字幕が付いておりますので、音を出さなくてもご視聴出来ます。
動画内容
ストックオプションとは、あらかじめ決まった価額で、会社の株式を将来取得できる権利のことです。
新株予約権ともいいます。
どのような場面で使われる権利なのかというと、たとえば上場企業が自社の役員や従業員にストックオプションを与える場合があります。
もし、1株1,000円の権利行使価額のストックオプションが付与され、後にその会社の株価が1,500円に上昇したとします。
このときストックオプションを行使すれば、役員や従業員は、一般の投資家よりも安く株式を取得できます。
もちろん売却すれば、差額分の利益を手にすることができます。
つまり、株価の上昇が自分たちの報酬になることから、役員や従業員にストックオプションを付与すると、彼らが会社のために働くモチベーションをアップさせることに繋がります。
それでは、ストックオプションにかかる相続税について、解説をしていきます。
ストックオプションを付与された人が、権利を行使しないまま亡くなった場合、ストックオプションは相続財産となります。
たとえば、お父さんがA社に勤めていて、A社からストックオプションを付与されていたとします。
しかし、お父さんはストックオプションで株式を購入しないまま亡くなった場合、そのお子さんなどの相続人は、A社のストックオプションを相続するということです。
ただし、ストックオプションの契約内容によっては、相続できない場合もありますのでご注意ください。
それでは、ストックオプションはどのように評価するのでしょうか。
ストックオプションの評価額は、課税時期における株価から、ストックオプションの権利行使額を差し引いた額に、取得できる株式数をかけて計算します。
課税時期における株価とは、今から申し上げる4つの価額のうち、もっとも低い価額を使います。

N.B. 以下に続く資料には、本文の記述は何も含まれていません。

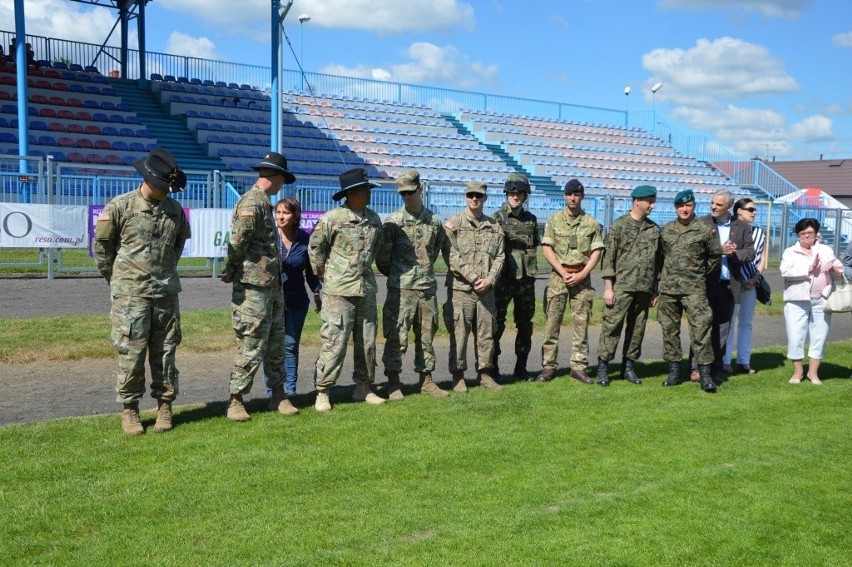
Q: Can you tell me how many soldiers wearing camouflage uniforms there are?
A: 9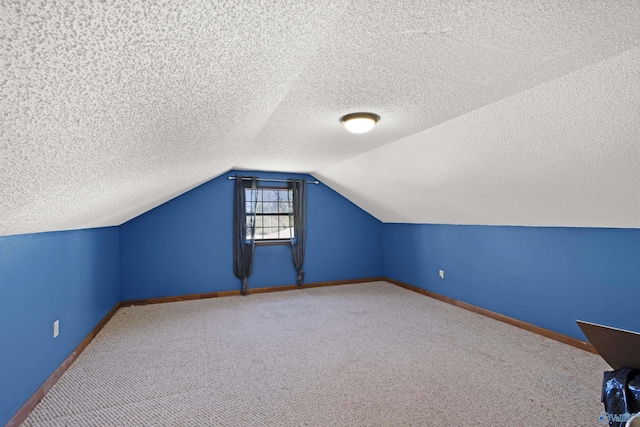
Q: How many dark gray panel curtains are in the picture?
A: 2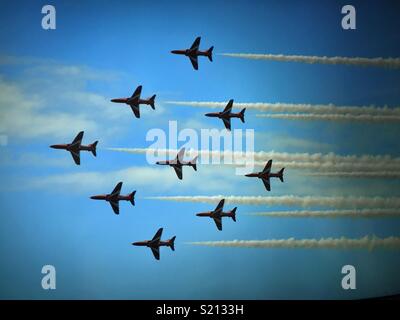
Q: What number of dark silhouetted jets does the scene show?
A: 9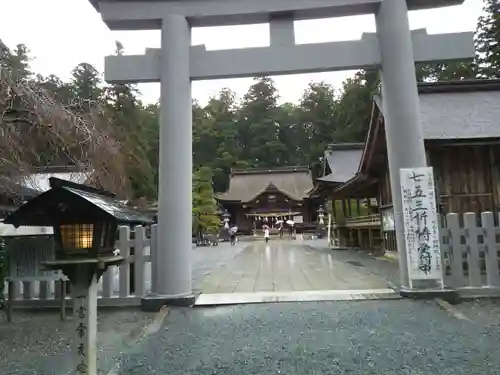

1つ目は、相続開始日、つまり被相続人が亡くなった日の終値、2つ目は、亡くなった月の終値の月平均額、3つ目は、亡くなった月の前月の終値の月平均額、最後は、亡くなった月の前々月の終値の月平均額です。
それでは、具体例で計算してみましょう。
まず、A社の課税時期における株価が900円、ストックオプションの権利行使価額が700円、取得できる株式数が1万株だった場合、相続税評価額は900円から700円を差し引いた200円に1万株をかけた、200万円になります。
続いて、B社の例を見ていきます。
課税時期における株式の価額が4,000円、ストックオプションの権利行使価額が5,000円、取得できる株式数が1,000株の場合、評価額はマイナスになりますので、この場合、評価額は0円となります。
なお、非上場会社のストックオプションの場合、その評価方法は難しいものとなります。
上場会社のように公開された株価がないため、権利行使価額の決定方法や権利行使によって、取得する株式の譲渡方法などを勘案して、個別に評価することとなります。